Что-то необыкновенно важное в жизни его герой познал там, в лагере, и как долго Высоцкий, незадачливый писатель, шел к этому выводу. За побег из лагеря наказание было одно — смерть; однако его лейтенант три раза повторял попытку. О том — будет или не будет жить — не думал. Вообще на войне никто о таких вещах не думает, даже старается отогнать подобные мысли, если они приходят. Война — особое состояние духа. Может, потому один человек так легко убивает другого, не ощущая особых укоров совести.

Время от времени Высоцкий встает, закуривает, подходит к открытому окну. В городе редкие огни, приглушенные ночные звуки: промчится по набережной такси, отзовется внизу, в каком-нибудь дворе, петух. Город спит. Тут, кажется, даже и предприятий таких нет, которые бы работали в ночную смену. Разве что электростанция да телеграф.

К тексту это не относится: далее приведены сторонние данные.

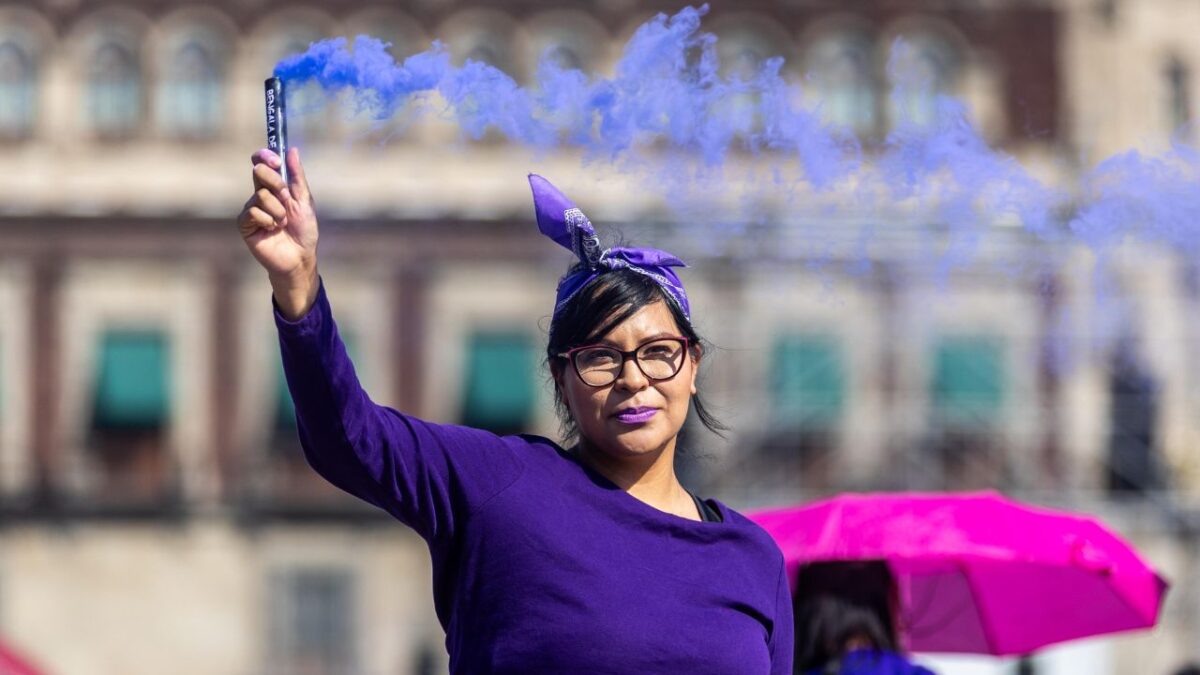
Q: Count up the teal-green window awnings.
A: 5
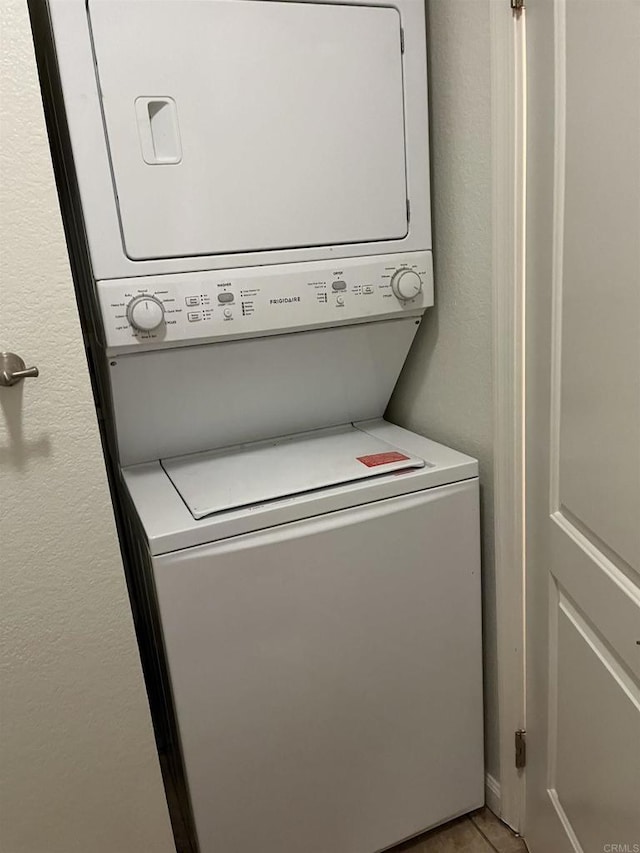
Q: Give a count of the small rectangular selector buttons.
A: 3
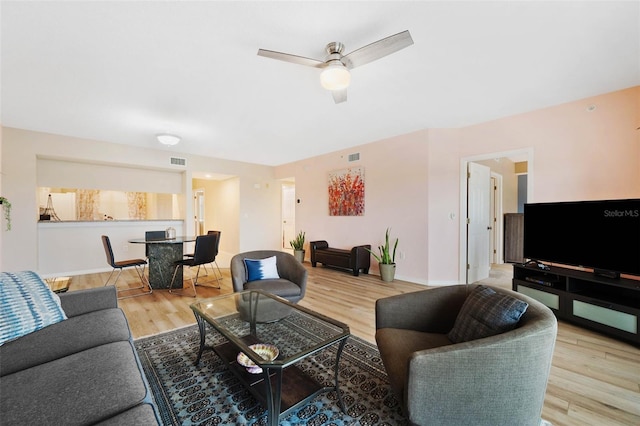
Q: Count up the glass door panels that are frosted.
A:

В эту ночь Высоцкий как бы живет в двух измерениях — в прошлом и настоящем. Переход от одного состояния в другое совершается мгновенно. Когда он стоит у окна, смотрит на город — ощущает себя сегодняшним, зрелым человеком, сядет к столу — и сразу перевоплощается в далекого, двадцатилетнего лейтенанта, который больше всего мечтает вырваться из плена. Есть, значит, то, что называется связью времен.

Хорошо, что он согласился читать лекции и приехал сюда. Как бы предчувствовал, что только тут, в городе молодости, может появиться настроение, которое позволит со священным трепетом переписывать, переделывать порыжевшие от долгого лежания листки.

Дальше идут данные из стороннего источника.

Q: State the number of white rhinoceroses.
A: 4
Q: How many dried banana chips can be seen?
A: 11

Когда начало светать, перед Высоцким лежала стопка бумаги. Он перечитал написанное ночью, а также сплошь искромсанные поправками-вставками старые листки и остался доволен. Что-то вырисовывается. Что — он, теоретик, который столько лет морочит студентам головы, раскрывая сущность литературы, и сам не скажет. Есть ощущение правды, гармонии. Литература, видимо, держится на измерении жизни по наивысшим законам человеческого духа. Вообще странная вещь — литература. Во многих отношениях — загадка, тайна. Не на своем месте слово в предложении, и от всего предложения отдает фальшью. В математике от перестановки слагаемых сумма не меняется, в литературе — меняется.

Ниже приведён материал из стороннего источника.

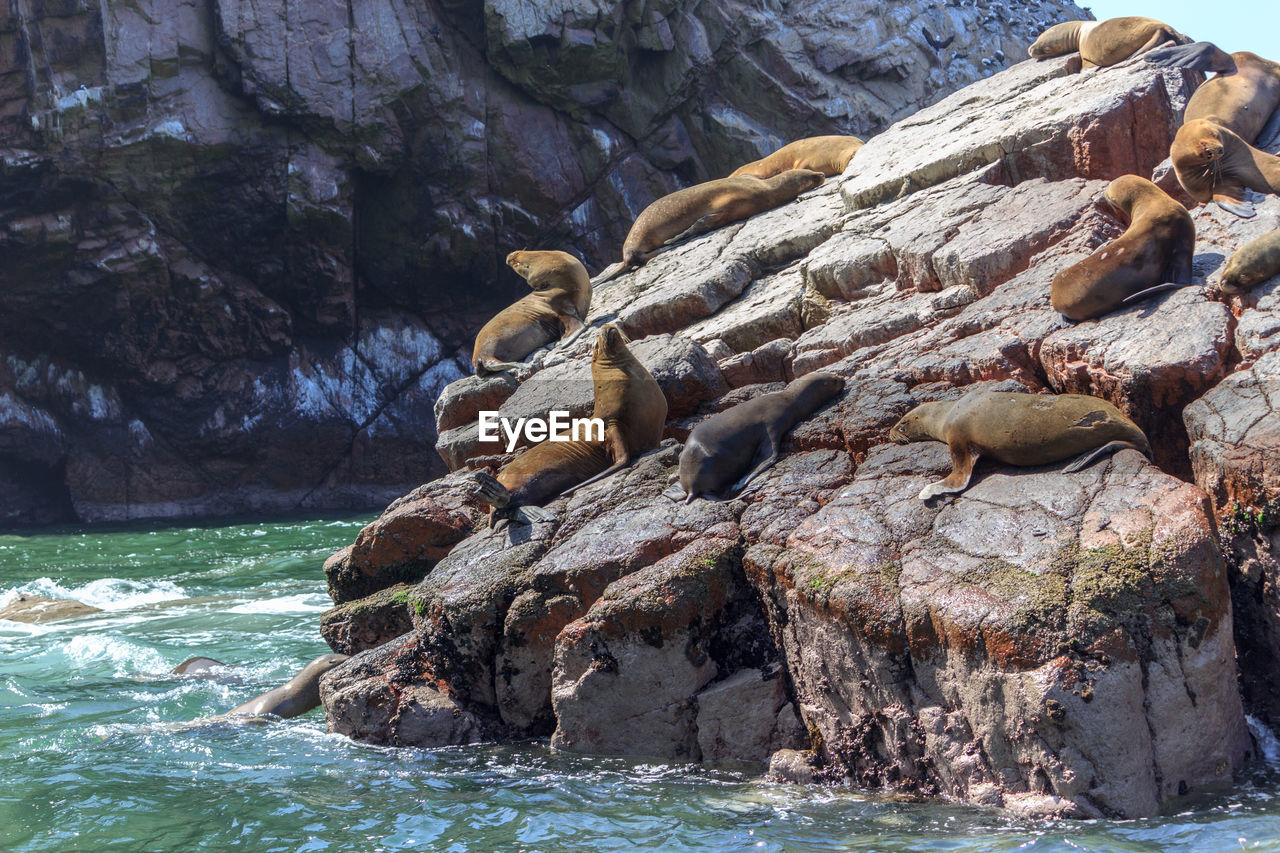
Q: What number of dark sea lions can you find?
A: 1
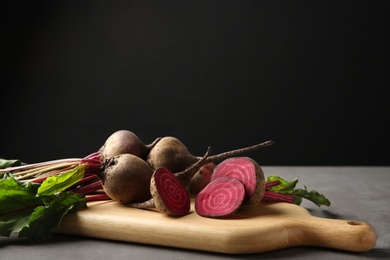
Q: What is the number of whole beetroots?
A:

Высоцкий закрыл окно, разделся и, добравшись до кровати, сразу заснул. Не слышал, как пробудилась гостиница, как хлопали двери, алюминиевые спинки раскладушек — их снова складывали, убирая из вестибюля.

VIII

Он проснулся в полдень и, позавтракав, решил заглянуть в редакцию. Из бывших сотрудников там только Вайнштейн да Корчной. Но Вайнштейн уже, видно, плещется в теплом море, а с Корчным он близок не был. «Добрый день», «как живешь?», «будь здоров» — только и всего. Надо в первую очередь познакомиться с машинисткой, перепечатывать понемногу написанное.

Редакция размещается в административном здании вместе с горкомом, горсоветом и другими учреждениями. Здание обращено фасадом на Центральную площадь. Длинный коридор, по сторонам комнаты. Комната на двух сотрудников. Роскошь. И новое племя газетчиков.

На отделении журналистики Высоцкий тоже читает курс литературы, поэтому знакомые есть и тут. Даже сам редактор знакомый — чернявый, общительный парень лет тридцати. Встретив Высоцкого в коридоре, сразу ведет к себе в кабинет.

— Съездим на Нефтестрой, Алесь Иванович, — приглашает редактор. — У нас «Волга», поедем, куда захотите. Я же знаю, журналистская жилка в вас бьется.